Sunday, September 11, 2011

Problem Solved?

As I now attack the rest of my life that does not deal with my 12-year-old son Chris, my best friend said that having Chris living at the children's facility solved my problem on how to survive that part of my life. Well, I understand the comment, which is partially true, but it is an impossible situation and will remain an insolvable problem forever. I don't like it, and I never will, but it is mostly working.

For the first time since Chris moved to the facility, I brought him home for an entire day. I had been fearful of doing this on an emotional level. How would I feel bringing him back? Well, Chris slept all day. I mean he literally slept seven out of the nine hours I had him home. I believe he needed some respite from the routine and noise of the facility, and I will begin to bring him home more. This is tough on many levels. The poor kid is doing well but obviously needs some down time from a relentless schedule due to institutionalization. Bummer...

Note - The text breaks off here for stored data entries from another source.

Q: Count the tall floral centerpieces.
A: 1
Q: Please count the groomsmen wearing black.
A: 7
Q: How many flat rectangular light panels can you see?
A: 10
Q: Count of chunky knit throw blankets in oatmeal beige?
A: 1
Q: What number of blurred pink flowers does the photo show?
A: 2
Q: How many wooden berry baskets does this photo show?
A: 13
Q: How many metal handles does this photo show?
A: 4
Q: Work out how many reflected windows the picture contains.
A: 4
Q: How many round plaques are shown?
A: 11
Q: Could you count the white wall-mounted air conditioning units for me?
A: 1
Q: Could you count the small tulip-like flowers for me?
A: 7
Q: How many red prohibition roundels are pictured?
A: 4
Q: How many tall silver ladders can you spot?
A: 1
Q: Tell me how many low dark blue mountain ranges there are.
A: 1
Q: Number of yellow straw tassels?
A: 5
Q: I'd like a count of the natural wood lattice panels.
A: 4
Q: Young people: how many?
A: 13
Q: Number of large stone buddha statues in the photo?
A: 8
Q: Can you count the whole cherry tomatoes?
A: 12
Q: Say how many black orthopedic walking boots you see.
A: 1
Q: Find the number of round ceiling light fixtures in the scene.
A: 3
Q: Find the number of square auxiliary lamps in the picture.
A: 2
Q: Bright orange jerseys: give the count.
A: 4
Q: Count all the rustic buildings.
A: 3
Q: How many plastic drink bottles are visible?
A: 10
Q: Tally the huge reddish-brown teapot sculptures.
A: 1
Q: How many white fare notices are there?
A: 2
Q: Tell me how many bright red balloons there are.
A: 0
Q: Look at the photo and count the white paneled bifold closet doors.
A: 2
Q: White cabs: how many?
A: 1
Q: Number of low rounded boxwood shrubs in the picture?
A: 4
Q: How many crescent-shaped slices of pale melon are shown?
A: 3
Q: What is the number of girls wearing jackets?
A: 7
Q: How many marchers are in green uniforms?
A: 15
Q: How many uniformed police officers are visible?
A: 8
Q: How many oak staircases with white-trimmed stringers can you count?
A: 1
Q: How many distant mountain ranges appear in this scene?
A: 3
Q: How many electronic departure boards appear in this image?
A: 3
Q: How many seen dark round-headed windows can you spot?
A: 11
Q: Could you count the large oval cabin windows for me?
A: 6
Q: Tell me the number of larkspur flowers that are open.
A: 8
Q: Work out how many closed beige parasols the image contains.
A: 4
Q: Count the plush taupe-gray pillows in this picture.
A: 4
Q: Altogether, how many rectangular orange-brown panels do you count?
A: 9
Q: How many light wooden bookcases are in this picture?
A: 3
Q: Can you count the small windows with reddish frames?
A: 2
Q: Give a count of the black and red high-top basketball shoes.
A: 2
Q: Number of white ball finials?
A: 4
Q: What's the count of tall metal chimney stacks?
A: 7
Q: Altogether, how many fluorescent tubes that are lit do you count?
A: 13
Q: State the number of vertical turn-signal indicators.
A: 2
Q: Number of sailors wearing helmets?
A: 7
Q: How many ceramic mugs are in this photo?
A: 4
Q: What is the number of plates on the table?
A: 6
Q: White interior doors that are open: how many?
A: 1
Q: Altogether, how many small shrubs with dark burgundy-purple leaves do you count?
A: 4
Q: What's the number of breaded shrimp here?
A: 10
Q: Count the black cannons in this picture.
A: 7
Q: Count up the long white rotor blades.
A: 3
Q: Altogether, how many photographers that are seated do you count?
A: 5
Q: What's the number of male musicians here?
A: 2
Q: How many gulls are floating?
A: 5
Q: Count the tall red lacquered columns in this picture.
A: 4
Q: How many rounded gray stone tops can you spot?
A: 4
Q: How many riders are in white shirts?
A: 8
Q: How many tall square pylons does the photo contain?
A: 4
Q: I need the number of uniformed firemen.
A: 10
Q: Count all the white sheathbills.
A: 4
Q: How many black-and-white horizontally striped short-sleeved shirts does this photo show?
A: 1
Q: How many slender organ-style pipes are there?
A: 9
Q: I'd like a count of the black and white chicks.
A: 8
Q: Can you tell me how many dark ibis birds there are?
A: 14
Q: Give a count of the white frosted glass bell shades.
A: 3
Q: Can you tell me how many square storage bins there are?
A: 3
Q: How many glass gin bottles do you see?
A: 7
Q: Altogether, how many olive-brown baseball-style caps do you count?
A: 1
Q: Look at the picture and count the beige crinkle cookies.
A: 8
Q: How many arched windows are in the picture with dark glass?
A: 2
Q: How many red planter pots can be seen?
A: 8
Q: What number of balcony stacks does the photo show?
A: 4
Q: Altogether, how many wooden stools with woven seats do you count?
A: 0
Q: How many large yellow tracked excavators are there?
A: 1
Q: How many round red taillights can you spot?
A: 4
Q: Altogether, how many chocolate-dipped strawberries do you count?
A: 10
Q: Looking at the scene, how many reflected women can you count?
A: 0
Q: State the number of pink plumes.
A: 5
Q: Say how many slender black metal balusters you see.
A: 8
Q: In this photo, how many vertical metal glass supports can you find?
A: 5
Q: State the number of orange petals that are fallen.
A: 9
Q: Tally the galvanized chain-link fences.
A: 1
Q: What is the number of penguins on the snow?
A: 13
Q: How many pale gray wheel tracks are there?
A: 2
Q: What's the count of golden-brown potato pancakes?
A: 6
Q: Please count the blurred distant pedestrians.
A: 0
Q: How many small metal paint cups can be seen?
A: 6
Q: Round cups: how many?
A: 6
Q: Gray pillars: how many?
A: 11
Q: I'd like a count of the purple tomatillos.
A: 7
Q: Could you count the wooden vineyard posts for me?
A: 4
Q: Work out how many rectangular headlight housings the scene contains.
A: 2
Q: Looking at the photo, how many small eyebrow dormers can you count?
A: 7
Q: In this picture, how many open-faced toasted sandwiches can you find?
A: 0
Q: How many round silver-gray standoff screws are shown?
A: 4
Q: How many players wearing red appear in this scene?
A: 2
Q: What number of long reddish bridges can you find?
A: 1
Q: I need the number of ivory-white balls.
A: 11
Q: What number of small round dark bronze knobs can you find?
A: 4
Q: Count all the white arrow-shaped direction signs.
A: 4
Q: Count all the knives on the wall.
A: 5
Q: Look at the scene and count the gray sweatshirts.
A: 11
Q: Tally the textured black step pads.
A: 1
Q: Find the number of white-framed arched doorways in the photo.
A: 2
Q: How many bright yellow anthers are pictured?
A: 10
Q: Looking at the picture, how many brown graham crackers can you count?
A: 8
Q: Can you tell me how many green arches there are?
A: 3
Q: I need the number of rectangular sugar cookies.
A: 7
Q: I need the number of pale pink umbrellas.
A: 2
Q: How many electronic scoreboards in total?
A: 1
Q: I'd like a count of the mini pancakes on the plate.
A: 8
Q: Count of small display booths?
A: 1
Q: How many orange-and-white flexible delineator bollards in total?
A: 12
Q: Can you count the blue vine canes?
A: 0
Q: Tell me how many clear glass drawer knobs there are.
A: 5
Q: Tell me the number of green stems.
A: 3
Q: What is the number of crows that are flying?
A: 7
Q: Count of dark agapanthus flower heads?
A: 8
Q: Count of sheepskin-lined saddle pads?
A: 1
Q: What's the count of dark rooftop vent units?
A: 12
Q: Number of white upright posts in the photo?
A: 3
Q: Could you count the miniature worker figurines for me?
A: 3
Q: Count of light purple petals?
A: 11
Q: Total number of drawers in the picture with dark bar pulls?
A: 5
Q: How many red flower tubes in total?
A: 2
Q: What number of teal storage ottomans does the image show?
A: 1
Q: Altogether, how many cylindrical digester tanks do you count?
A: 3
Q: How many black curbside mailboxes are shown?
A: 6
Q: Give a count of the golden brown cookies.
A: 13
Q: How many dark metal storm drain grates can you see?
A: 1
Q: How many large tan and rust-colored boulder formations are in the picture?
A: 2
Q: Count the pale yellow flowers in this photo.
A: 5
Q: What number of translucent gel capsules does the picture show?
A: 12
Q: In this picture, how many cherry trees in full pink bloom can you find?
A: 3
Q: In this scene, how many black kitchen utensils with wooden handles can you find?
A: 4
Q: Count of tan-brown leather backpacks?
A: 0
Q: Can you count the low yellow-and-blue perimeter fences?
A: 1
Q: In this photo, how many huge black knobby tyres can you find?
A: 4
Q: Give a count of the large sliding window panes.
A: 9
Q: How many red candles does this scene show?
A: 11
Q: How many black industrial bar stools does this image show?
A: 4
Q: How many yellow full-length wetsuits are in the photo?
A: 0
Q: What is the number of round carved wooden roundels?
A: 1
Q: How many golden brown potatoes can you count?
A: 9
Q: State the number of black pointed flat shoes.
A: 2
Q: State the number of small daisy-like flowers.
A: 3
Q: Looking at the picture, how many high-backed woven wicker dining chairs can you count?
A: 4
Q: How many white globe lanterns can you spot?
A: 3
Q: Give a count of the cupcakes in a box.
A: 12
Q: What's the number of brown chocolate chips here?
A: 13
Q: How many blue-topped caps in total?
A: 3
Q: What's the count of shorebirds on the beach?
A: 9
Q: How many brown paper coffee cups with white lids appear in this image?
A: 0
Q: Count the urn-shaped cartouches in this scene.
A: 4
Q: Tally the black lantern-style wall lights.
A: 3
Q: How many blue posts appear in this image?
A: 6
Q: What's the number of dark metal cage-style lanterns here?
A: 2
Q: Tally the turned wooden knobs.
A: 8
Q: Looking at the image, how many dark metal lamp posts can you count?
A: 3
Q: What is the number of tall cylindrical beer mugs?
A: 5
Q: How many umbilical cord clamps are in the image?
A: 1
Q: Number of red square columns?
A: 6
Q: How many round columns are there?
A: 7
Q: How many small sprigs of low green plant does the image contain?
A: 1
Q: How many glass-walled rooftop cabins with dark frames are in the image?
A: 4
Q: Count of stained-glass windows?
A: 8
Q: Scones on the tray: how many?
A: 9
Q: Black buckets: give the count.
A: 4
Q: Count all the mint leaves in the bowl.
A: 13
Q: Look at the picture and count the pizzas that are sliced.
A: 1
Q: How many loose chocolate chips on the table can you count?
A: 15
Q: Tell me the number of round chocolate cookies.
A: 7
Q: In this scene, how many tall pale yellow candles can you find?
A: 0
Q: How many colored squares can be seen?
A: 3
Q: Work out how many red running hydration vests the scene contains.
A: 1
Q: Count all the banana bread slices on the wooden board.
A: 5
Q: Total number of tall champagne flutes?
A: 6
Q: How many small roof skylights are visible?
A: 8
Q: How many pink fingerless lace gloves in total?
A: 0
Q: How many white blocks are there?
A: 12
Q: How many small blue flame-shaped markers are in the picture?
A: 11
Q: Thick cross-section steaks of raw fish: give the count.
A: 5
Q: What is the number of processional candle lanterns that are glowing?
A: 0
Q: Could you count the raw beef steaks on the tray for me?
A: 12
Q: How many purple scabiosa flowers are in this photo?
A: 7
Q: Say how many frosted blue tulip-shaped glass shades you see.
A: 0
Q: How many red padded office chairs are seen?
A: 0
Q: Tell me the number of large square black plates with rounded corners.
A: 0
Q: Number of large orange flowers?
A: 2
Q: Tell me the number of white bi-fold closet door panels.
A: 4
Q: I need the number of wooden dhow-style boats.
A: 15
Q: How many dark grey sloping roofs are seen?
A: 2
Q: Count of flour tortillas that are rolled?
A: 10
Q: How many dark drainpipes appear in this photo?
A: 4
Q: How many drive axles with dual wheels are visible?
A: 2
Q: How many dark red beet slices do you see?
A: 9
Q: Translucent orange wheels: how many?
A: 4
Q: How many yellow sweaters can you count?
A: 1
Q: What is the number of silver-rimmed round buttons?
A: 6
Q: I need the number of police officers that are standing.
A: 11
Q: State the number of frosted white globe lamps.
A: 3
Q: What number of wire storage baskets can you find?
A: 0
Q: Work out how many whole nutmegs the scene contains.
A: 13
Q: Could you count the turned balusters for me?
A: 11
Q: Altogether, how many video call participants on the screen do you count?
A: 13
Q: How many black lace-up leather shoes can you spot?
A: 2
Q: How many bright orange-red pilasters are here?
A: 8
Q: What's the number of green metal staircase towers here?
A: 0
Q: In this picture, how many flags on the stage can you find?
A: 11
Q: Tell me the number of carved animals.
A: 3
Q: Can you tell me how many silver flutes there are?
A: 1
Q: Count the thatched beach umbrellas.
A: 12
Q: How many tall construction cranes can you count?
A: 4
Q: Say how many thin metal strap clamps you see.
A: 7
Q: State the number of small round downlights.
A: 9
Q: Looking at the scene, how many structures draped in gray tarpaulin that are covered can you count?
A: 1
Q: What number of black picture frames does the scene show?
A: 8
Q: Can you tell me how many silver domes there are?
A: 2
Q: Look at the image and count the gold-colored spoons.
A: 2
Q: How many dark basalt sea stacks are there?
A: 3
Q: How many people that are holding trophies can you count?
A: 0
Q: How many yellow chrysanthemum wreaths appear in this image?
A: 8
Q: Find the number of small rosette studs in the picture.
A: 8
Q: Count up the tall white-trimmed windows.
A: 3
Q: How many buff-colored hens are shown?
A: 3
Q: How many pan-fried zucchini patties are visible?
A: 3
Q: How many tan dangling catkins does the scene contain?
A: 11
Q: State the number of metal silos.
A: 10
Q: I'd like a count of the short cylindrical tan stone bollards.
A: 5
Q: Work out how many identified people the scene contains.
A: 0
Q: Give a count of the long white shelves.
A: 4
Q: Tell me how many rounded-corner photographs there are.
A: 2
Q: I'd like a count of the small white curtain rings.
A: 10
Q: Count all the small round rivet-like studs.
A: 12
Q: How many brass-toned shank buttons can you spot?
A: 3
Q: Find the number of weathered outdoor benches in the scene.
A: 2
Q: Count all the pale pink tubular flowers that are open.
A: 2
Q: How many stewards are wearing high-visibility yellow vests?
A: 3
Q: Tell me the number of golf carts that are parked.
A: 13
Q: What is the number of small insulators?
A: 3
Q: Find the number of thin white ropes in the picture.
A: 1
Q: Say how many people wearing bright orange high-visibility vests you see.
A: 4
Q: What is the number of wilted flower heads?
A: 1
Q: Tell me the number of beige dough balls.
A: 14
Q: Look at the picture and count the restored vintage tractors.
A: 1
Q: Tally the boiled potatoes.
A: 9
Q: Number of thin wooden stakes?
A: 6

Earlier this week, the facility had an outing. They took four kids and four adults (what the bus holds) to a local amusement park. I was not invited and my son did not need my permission to go. The staff at the facility have become his surrogate family, and they are going to pretty great lengths to make my son happy. But, oh, how hard it is to think of my son with a surrogate family! I'm pleased he's being treated well, but his care is largely out of my control. What kind of parent am I? I know I am not that kind of parent, but what does this make me?

Is the problem solved? No, but with typical children, new problems are always replacing resolved problems. Why would this be any different? There will never ever be a good solution to how to care for our disabled children. Every choice is hard. Every outcome has its good and bad components. And my son is doing alright, maybe even pretty well. We'll keep trying because that's all we can really do.